**Task brief:** Reproduce word for word every line from the one containing "Q: Gold framed certificates: how many?" to the final line of the data below; omit the pictures.

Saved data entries
_ _ _ _ _ _ _
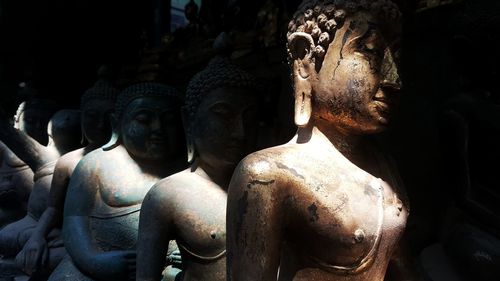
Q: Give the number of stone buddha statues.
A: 6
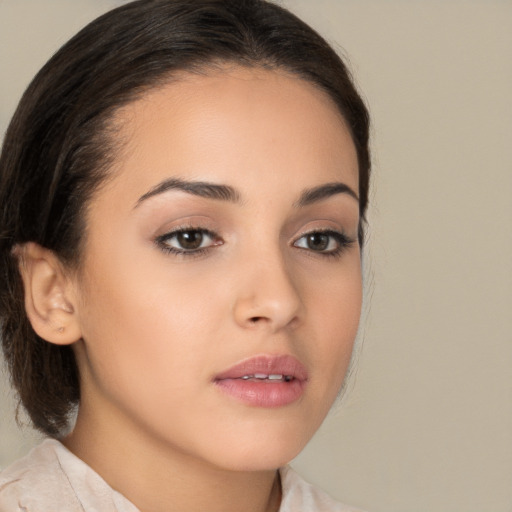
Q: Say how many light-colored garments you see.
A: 1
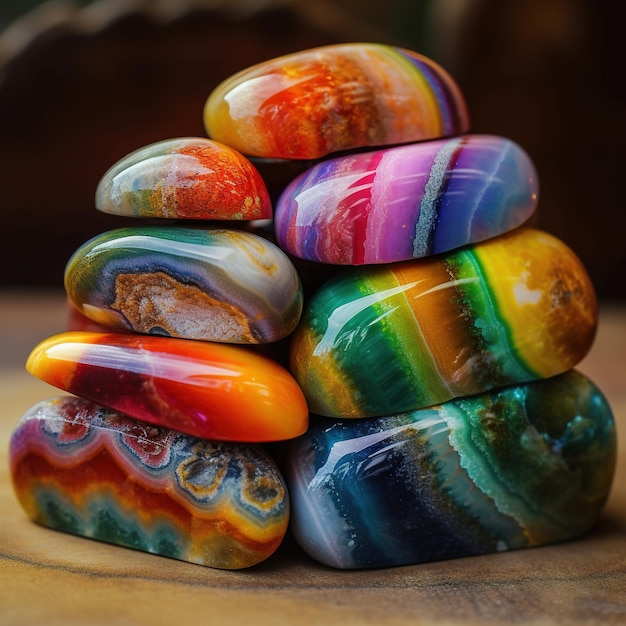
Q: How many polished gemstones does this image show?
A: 8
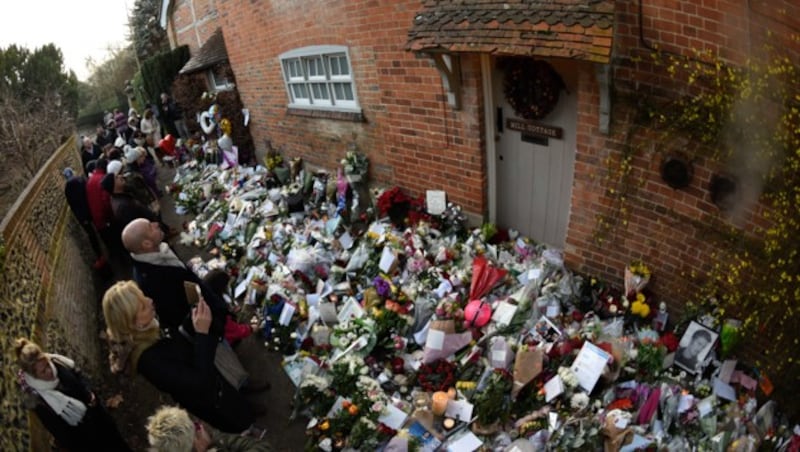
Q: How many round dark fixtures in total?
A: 2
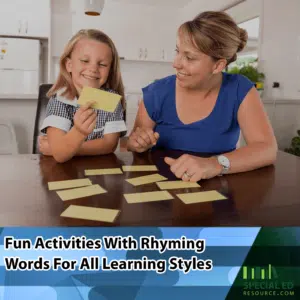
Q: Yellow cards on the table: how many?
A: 9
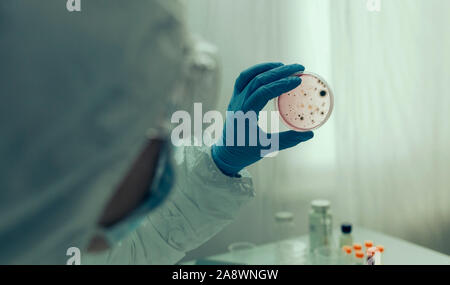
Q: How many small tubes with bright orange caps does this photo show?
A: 6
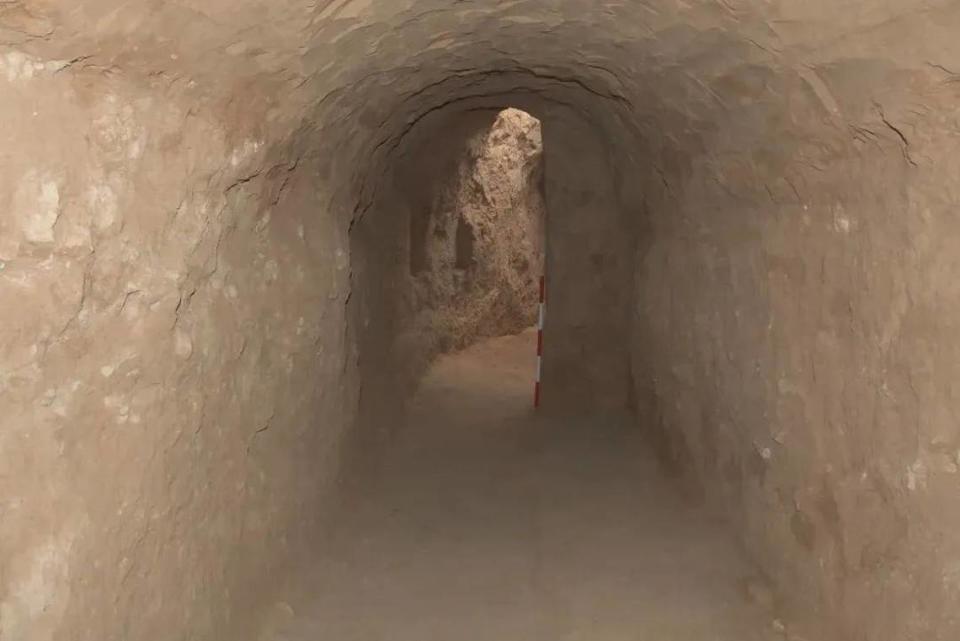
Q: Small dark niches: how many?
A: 2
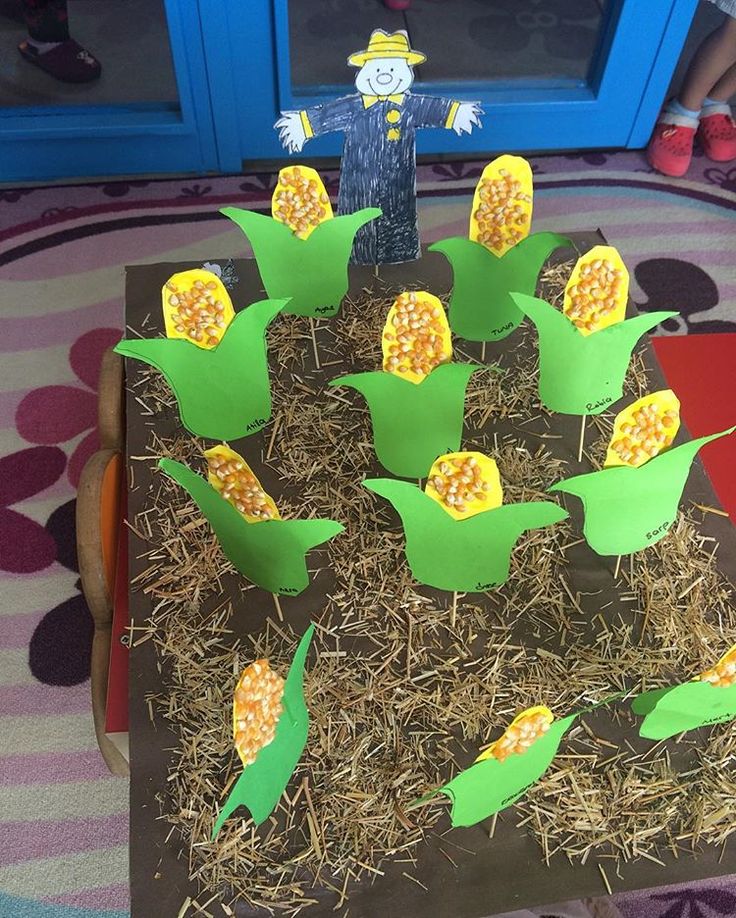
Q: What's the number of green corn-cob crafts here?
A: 11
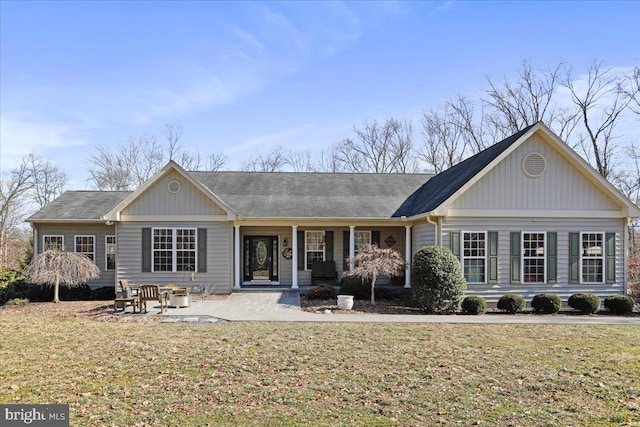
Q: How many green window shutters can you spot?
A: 12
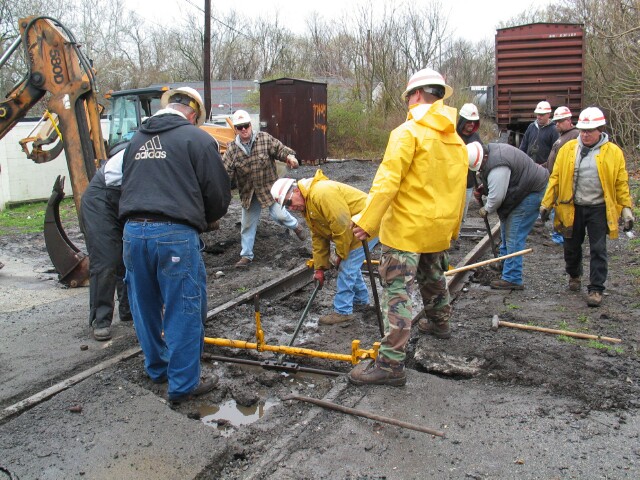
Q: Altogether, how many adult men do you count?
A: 10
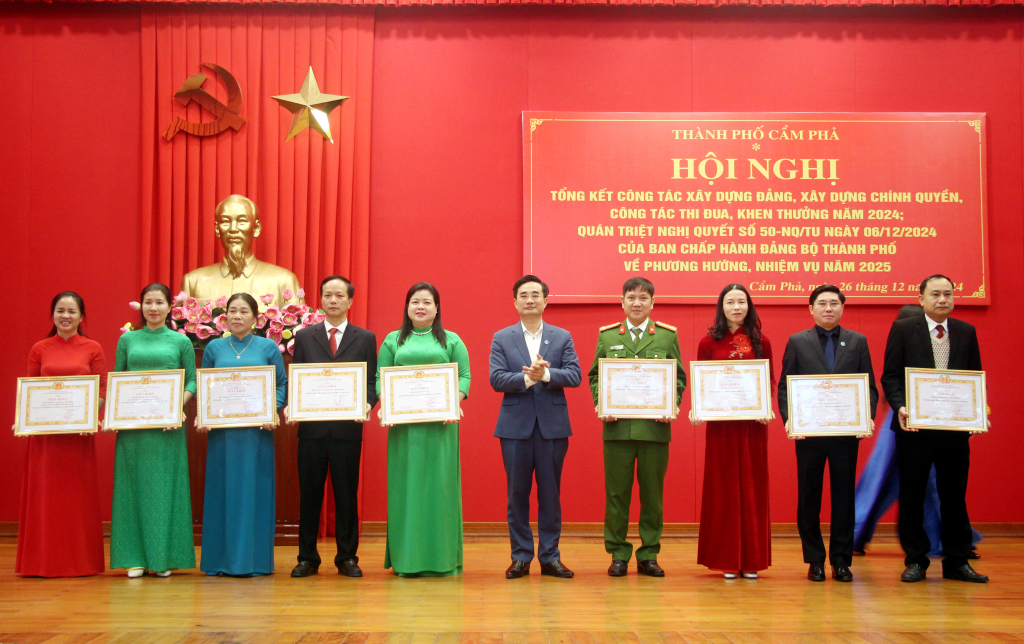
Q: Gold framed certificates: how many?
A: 9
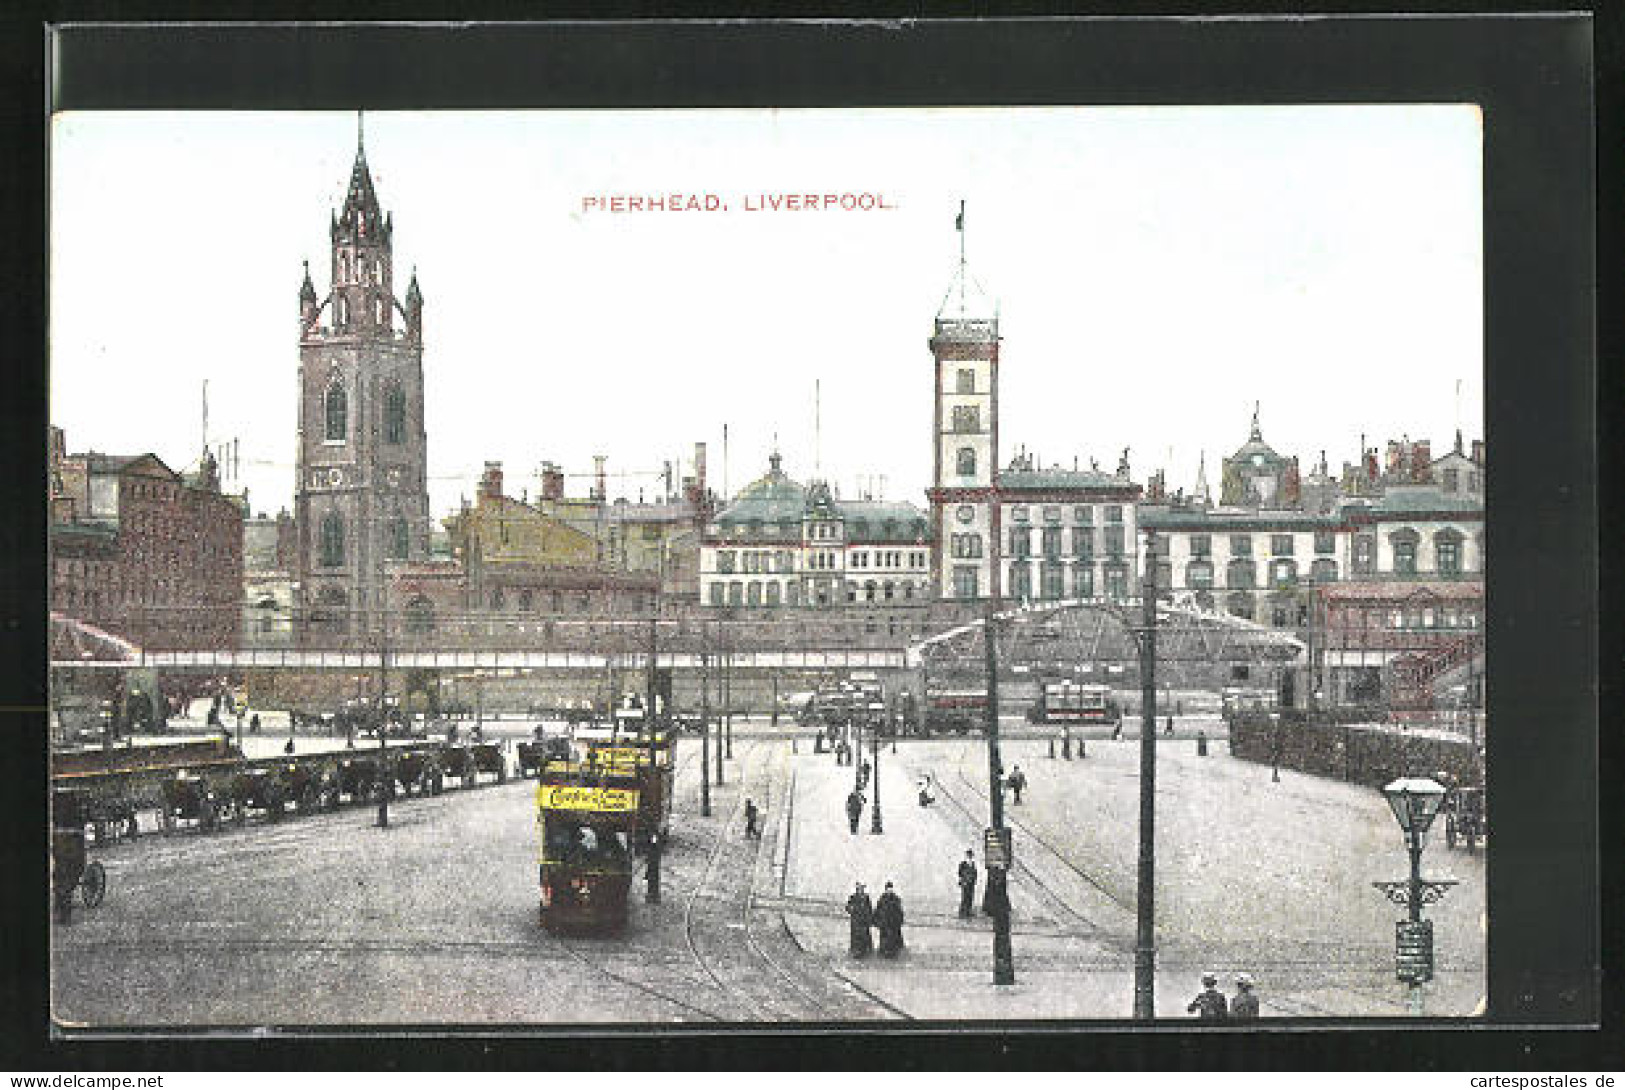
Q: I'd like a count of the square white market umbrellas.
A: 0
_ _ _ _ _ _ _
**Solution for this task:**
Q: Gold framed certificates: how many?
A: 9
Q: I'd like a count of the square white market umbrellas.
A: 0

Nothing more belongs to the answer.